I'm 36+2 and need to have it by 38 weeks if I want it. So I need to decide and book within a week.
I am concerned this is new so hard to research and make decision based on history of side effects etc.
ATM I am more worried about having it BUT I am in the south west where the outbreak was.
I have never reacted to a jan before but allergic to penicillin and often react v strongly to medication - cant be dealing with that!
Please advise....

Clarella Fri 05-Oct-12 22:16:07

I suppose there are two ways to view 'long term consequences.'

Clarella Fri 05-Oct-12 22:20:03

I think the point is that its not a small chance this year, its a vastly increased chance, plus not just death, weeks and months of illness and possible other long term consequences. Also, the fewer mums that are susceptible the better for their babies if it doesn't pass over to baby.

Novemberbaby101112 Fri 05-Oct-12 22:31:44

Thunderboltkid- if they are giving you the 8 week vaccine then it is the wrong one.
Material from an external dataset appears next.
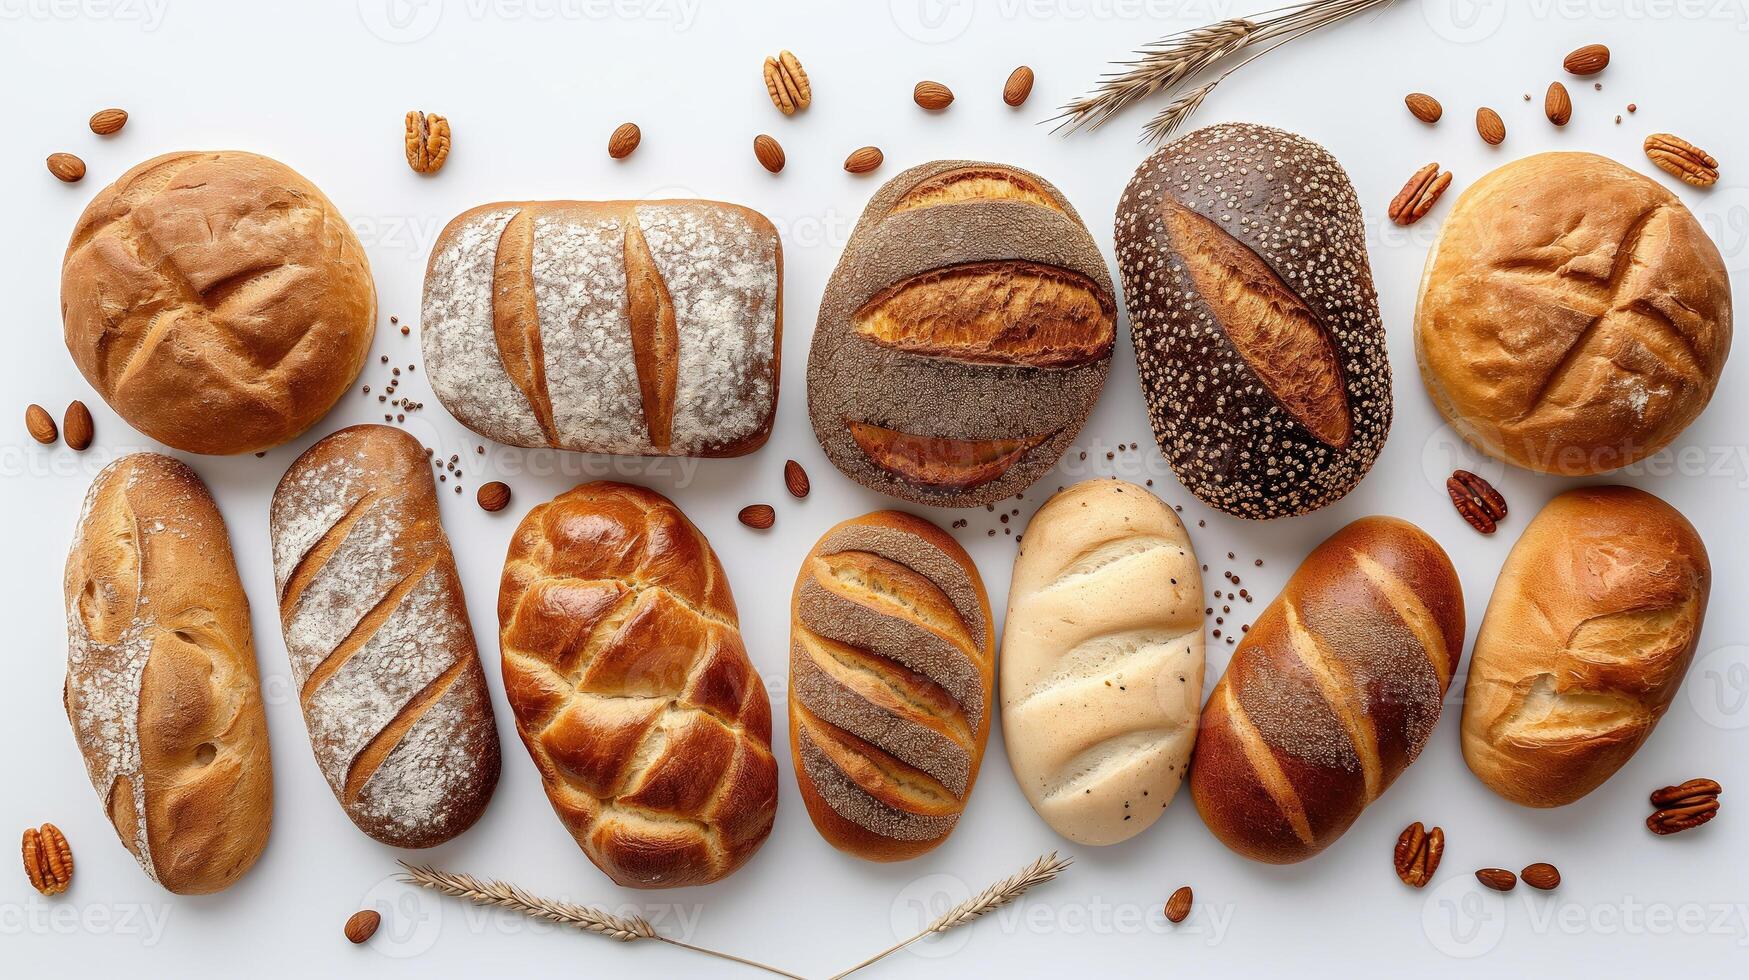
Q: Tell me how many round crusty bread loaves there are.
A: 2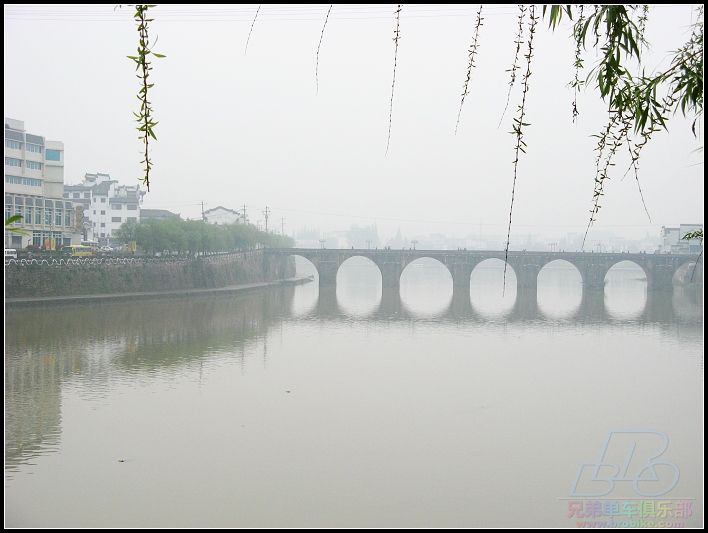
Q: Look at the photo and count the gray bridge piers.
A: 6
The 2, 3 and 4 month one is a 5 in one vaccine for diphtheria, whooping cough, tetnus, Hib, and polio ( .

The one at 3 years old is a booster and is a 4 in one vaccine which doesn't include Hib.

Novemberbaby101112 Fri 05-Oct-12 22:33:51

Clarella- I am hoping to have the vaccine after the baby is born- to avoid any unknown consequences of passing it on through the placenta. I am hoping my husband and I can both get the vaccine to reduce the chances of us getting it and passing it on to the baby.

ThunderboltKid Fri 05-Oct-12 23:29:48

Hmm, in which case the midwife blatantly got it wrong!

Argh, such a hard decision to make. I'm 39+3 so time is not on my side.

Novemberbaby101112 Sat 06-Oct-12 09:52:30

Thunder-I think there is an advantage to your getting it though-even if it is after the baby comes. It depends what sort of lifestyle you have, but i would happily limit the babies exposure to other people until after he has had his own vaccinations.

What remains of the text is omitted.